# Introduction

Thank you for Kaggle to provide this dataset.

The purpose of my work is to provide a machine learning model that can predict if a person has corona from their Xray. This can assist doctors when they diagnose corona.

The dataset includes Xray images of patients with Corona from multiple sources: Virus such as COVID 19 and SARS, bacteria such as Streptococcus, and stress smoking such as ARDS.

I get a high cross-validation result: 0.96 accuracy from the time I run the model.
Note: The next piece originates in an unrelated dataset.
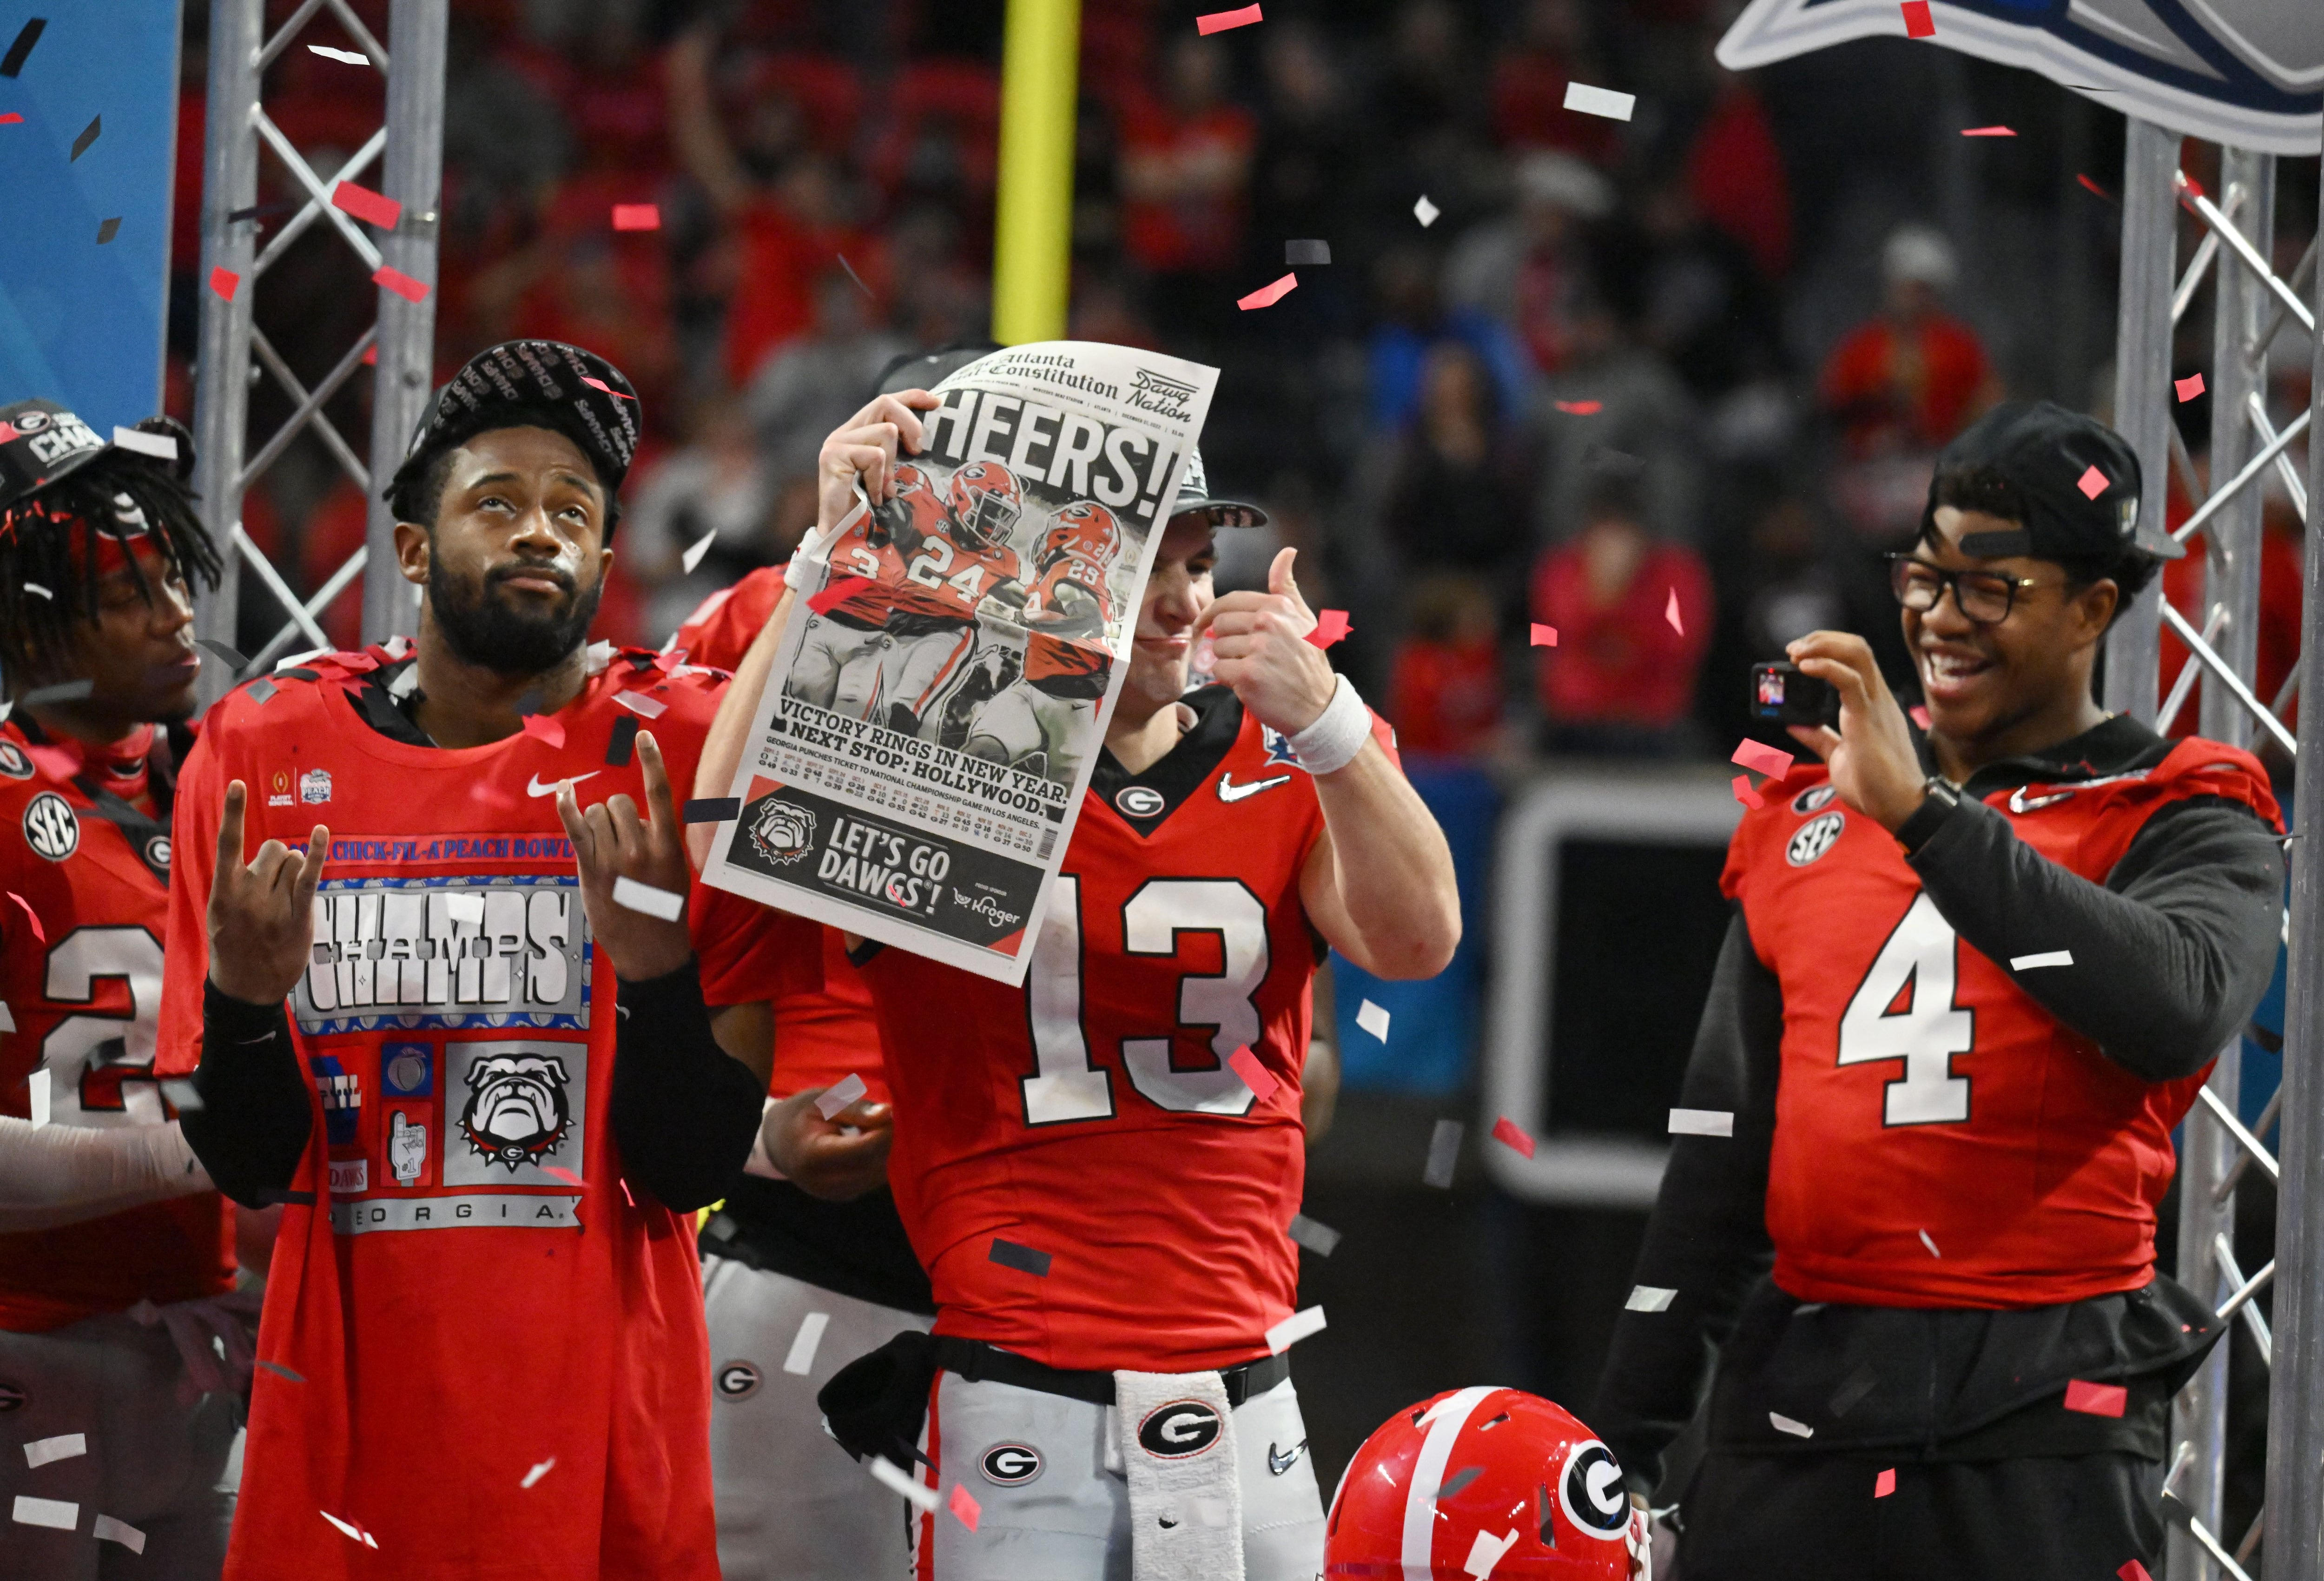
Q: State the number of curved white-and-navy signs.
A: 1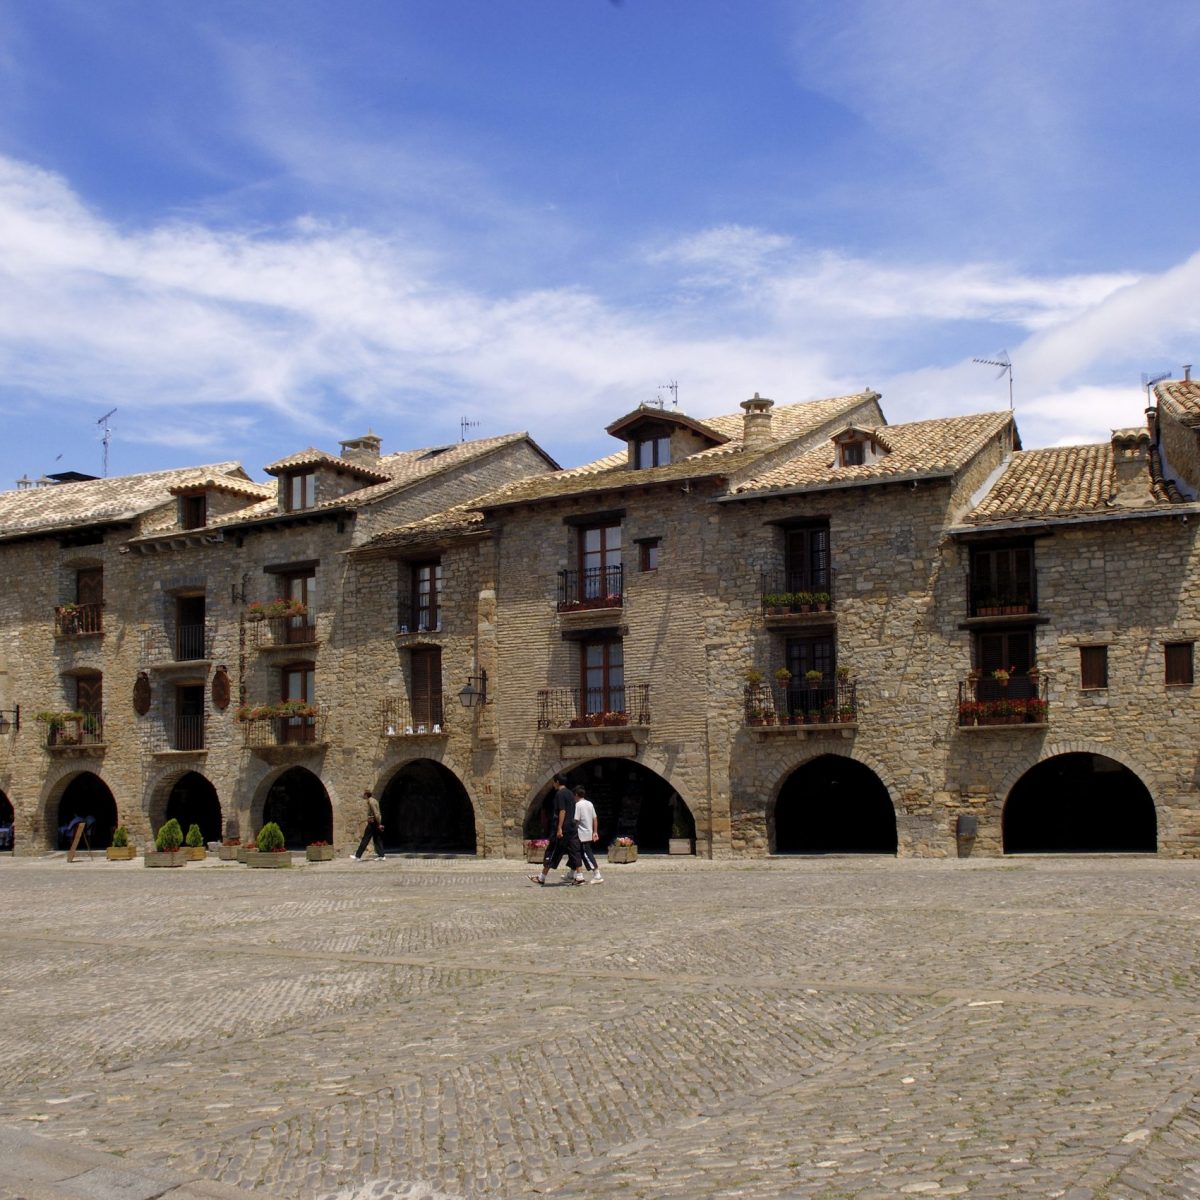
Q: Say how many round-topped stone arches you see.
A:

But applying the model with highest cross validation result to the test data only results in 0.75 accuracy

# Import Initial Library

In [None]:

import numpy as np # linear algebra
import pandas as pd # data processing
import os
import tensorflow as tf

# Load the data

In [None]:
df = pd.read_csv("/kaggle/input/coronahack-chest-xraydataset/Chest_xray_Corona_Metadata.csv")

## View the data
From Viewing the data, I find that there are 2 types of Dataset: TRAIN and TEST, so I split them into df_train and df_test

In [None]:
df

In [None]:
#Splitting train and test data
df_train = df[df["Dataset_type"] == "TRAIN"]
df_test = df[df["Dataset_type"] == "TEST"]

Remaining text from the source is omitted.